Laporan Reporter Tribunnews.com, Rizki Sandi Saputra
TRIBUNNEWS.COM, JAKARTA - Badan Legislasi (Baleg) DPR RI bersama Pemerintah menyatakan sepakat pembahasan Revisi Undang-Undang nomor 19 tahun 2006 tentang Dewan Pertimbangan Presiden (Wantimpres) dibawa ke Rapat Paripurna untuk disahkan menjadi Undang-Undang.
Kesepakatan itu diambil dalam rapat pleno Baleg DPR RI bersama pemerintah yang diwakili Kementerian Hukum dan HAM RI dan Kementerian Pendayagunaan Aparatur Negara dan Reformasi Birokrasi RI (KemenpanRB).
Dalam rapat pleno tersebut, seluruh anggota Baleg DPR RI dari 9 fraksi menyatakan pandangannya.
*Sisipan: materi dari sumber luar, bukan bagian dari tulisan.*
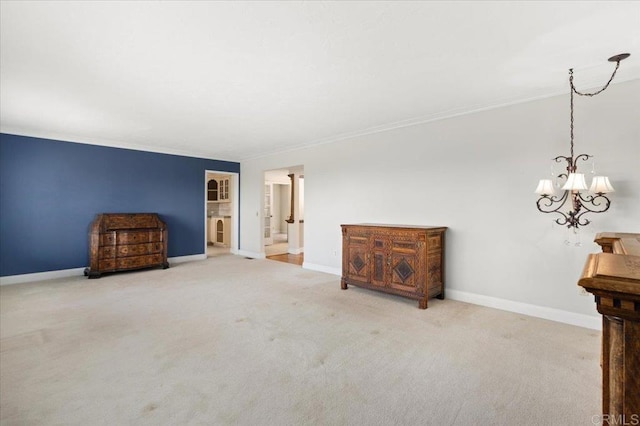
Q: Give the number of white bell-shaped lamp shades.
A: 3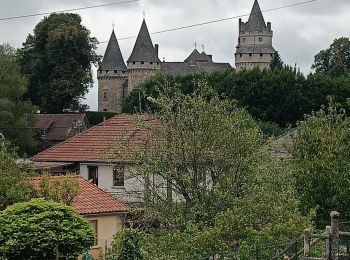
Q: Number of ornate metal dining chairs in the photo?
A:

Keseluruhan fraksi menyatakan sepakat kalau Revisi UU Wantimpres dibawa ke Rapat Paripurna DPR RI.
"Dari 9 fraksi yang menyatakan setuju, selanjutnya kami meminta persetujuan rapat apakah pembahasan revisi Wantimpres diproses lebih lanjut sesuai peraturan perundang-undangan?" kata Ketua Baleg DPR RI Wihadi Wiyanto saat memimpin rapat, Selasa (10/9/2024).
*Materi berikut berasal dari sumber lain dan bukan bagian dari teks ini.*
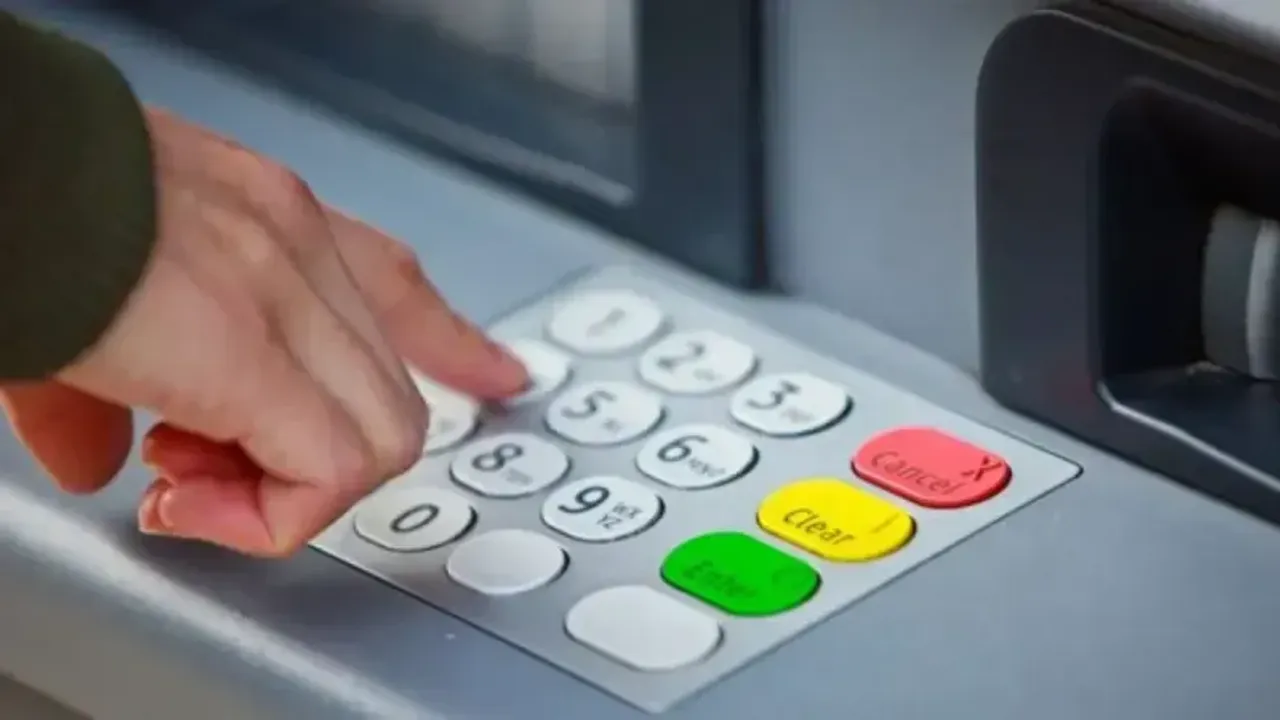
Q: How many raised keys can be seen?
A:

Baca juga: Baleg DPR RI Sepakati Wantimpres RI jadi Lembaga Negara
Pernyataan dari Wihadi Wiyanto itu secara keseluruhan dijawab "setuju" oleh seluruh anggota Fraksi di Baleg DPR RI.
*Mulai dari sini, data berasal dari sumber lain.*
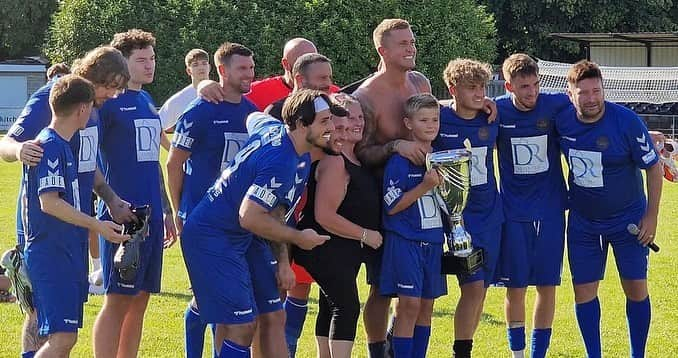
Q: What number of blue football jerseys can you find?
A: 10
Sementara itu, Menteri PAN dan RB Azwar Anas menyatakan kalau pemerintah sepakat pembahasan keputusan tingkat II dalam hal ini rapat paripurna terhadap pembahasan RUU Wantimpres tersebut.
"Pemerintah sepakat untuk dapat meneruskan pembicaraan dan pengambilan keputusan tingkat II terhadap RUU ini di DPR RI sebagai wujud komitmen bersama dalam memperkuat lembaga penasihat kepresidenan dalam menjalankan tugasnya ke depan," kata Azwar Anas.
Tiga Perubahan Terkait Revisi UU Wantimpres
Dalam rapat panja Baleg DPR RI dengan pemerintah disepakati tiga hal penting.
Pertama, Revisi Undang-Undang Nomor 19 tahun 2006 tentang Dewan Pertimbangan Presiden (Wantimpres) batal menggunakan nomenklatur Dewan Pertimbangan Agung (DPA).
Akan tetapi, dalam nomenklatur Wantimpres ditambahkan tulisan Republik Indonesia.
Baca juga: DPR Lebih Yakin Revisi UU Wantimpres-Kementerian Sah Periode Sekarang Dibanding RUU Perampasan Aset
Penambahan nama Republik Indonesia dilakukan karena saat ini, banyak jabatan politik yang menggunakan nama presiden sebagai pimpinannya.
Masukan itu lantas mendapatkan persetujuan dari Menteri Pendayagunaan Aparatur Negara dan Reformasi Birokrasi (MenpanRB) Azwar Anas.